Probefahrten dienen nicht primär der Selbstkontrolle!
Die immer wieder vorgebrachte Behauptung, es handele sich bei der Probefahrt „nicht um eine entgeltpflichtige Tätigkeit der Reparaturwerkstatt, welche primär der Selbstkontrolle der Werkstatt diene und insoweit nicht gesondert in Rechnung gestellt werden dürfe,“ verfängt nicht (AG München, Urt. v. 18.02.2021, Az. 331 C 19975/20).
Eine Ersatzpflicht kann auch bei fiktiver Abrechnung bestehen!
Dem AG Bad Oeynhausen zufolge (Urt. v.21.01.2019, Az. 24 C 92/18) sind die Kosten einer Probefahrt nach der Reparatur auch bei der fiktiven Schadensberechnung und Abrechnung ersatzpflichtig.

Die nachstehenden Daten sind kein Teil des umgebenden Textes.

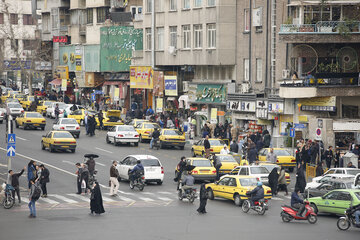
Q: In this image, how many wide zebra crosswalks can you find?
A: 1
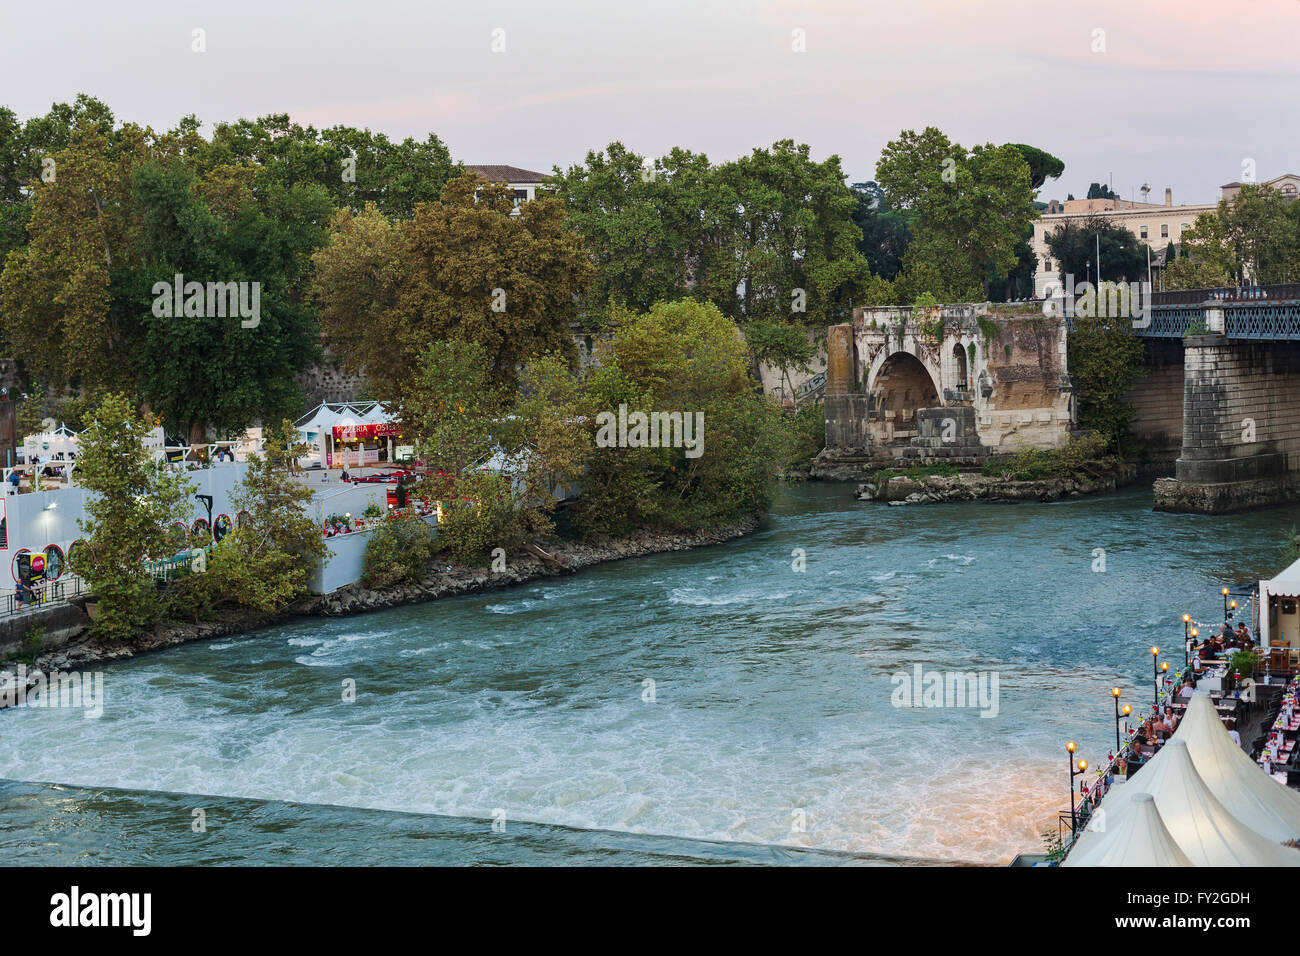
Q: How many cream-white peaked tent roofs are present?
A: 3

Begründet wurde dies damit, dass sich die Höhe der Schadensbeseitigungskosten bei der fiktiven Abrechnung nach dem Preis richtet, “zu dem der Geschädigte die erforderliche Schadensbeseitigungsmaßnahme (z. B. die Reparatur oder die Ersatzbeschaffung) auf seinem regionalen Markt von fachlich qualifizierten Marktteilnehmern (z. B. Fachwerkstätten oder Autohäusern) erlangen kann. Ein Geschädigter darf – sofern die Voraussetzungen für eine fiktive Schadensberechnung vorliegen – der Schadensberechnung grundsätzlich die Kosten zugrunde legen, die ein von ihm eingeschalteter Privatgutachter auf dem allgemeinen regionalen Markt ermittelt hat (sogenannte “ortsübliche” Kosten; BGH, Urt. ,03.12.2013, Az. VI ZR 24/13). Bei der fiktiven Berechnung erhält der Geschädigte also den Marktwert der Schadensbeseitigungsmaßnahme.”